I decided at the last minute to say goodbye to Archie. We had 30 minutes alone at the mortuary. He was dressed in jeans and a tee shirt and would be buried by his father. I left before final prayer.
The road home is peaceful with only churches, farms and timberland. Suddenly something crossed the road in front of my car brought my attention back to my driving.
As I grew closer I saw it was a kitten. A very TINY kitten, oblivious to the dangers of the road. Every time I take this same route I see at least seven road-kills. I turned around and parked near an old barn. I looked down and couldn't believe my luck.
The smallest kitten I've ever seen sat quietly at my feet. It looked at me and I looked at it and in one move I scooped it up. Keep in mind I was dealing with a feral kitten that should have been terrified. I was looking at my own custom ordered kitten. It was a long haired gray tabby with blue eyes that would eventually turn green.

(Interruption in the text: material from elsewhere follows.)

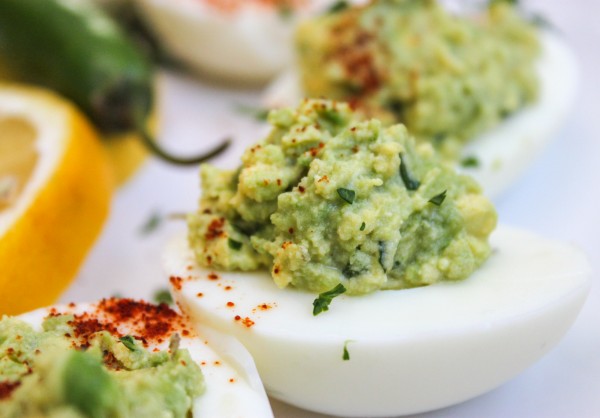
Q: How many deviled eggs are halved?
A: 4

My new baby sat in the passenger seat and later finished the ride in the floorboard of my car. When I was about ten minutes from home I called my daughter and gave her instructions to bring a pillowcase out to my car when I arrived. She couldn't believe I was bring home a baby kitten. My new kitty didn't try to escape. It was a boy and he was all fur and no cat. My thumb and index finger could meet around his belly.
I now believe there are no coincidences. I left the funeral home because Archie and God knew how to ease my grief. Against all odds Furby and I found each other.
Furby saved my life.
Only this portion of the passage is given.